Exercise goal: Below are some records; copy each line in them that contains "plates".

Material for this exercise:
==========
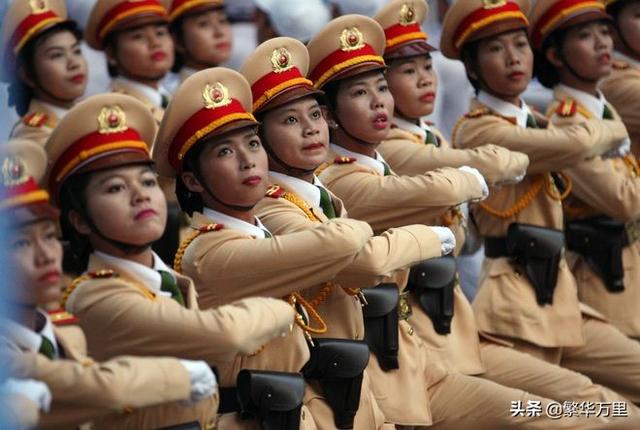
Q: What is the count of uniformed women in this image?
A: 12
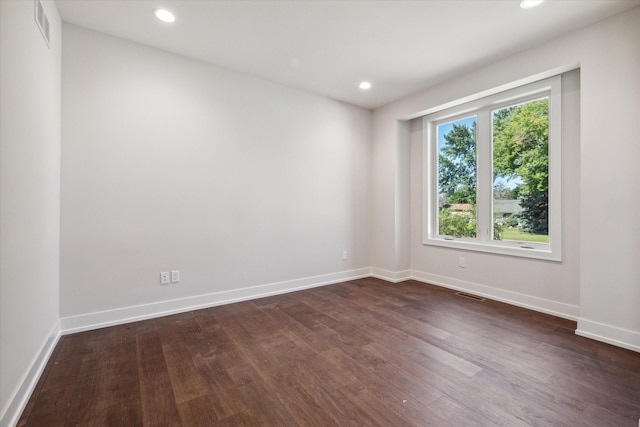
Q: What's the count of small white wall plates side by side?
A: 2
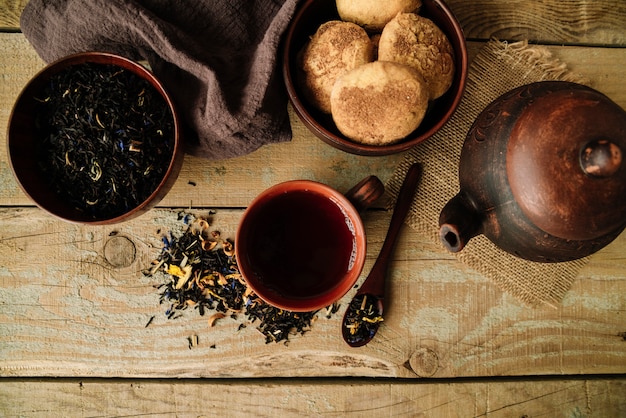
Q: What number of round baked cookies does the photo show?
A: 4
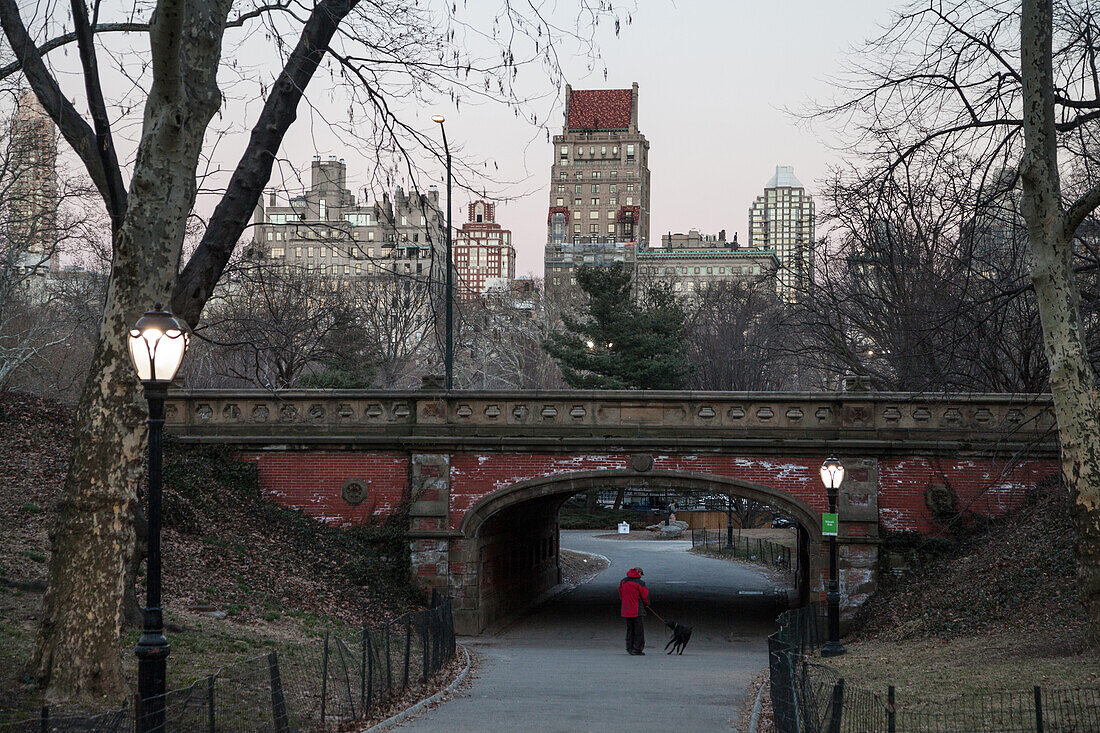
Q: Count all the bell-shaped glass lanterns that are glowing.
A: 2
==========
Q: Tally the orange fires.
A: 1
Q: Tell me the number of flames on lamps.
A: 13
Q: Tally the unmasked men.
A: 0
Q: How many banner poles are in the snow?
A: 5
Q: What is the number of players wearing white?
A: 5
==========
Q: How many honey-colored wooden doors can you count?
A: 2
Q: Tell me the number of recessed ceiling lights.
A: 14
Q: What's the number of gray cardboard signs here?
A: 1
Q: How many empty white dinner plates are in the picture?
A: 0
==========
Response box:
Q: What's the count of small white wall plates side by side?
Q: How many empty white dinner plates are in the picture?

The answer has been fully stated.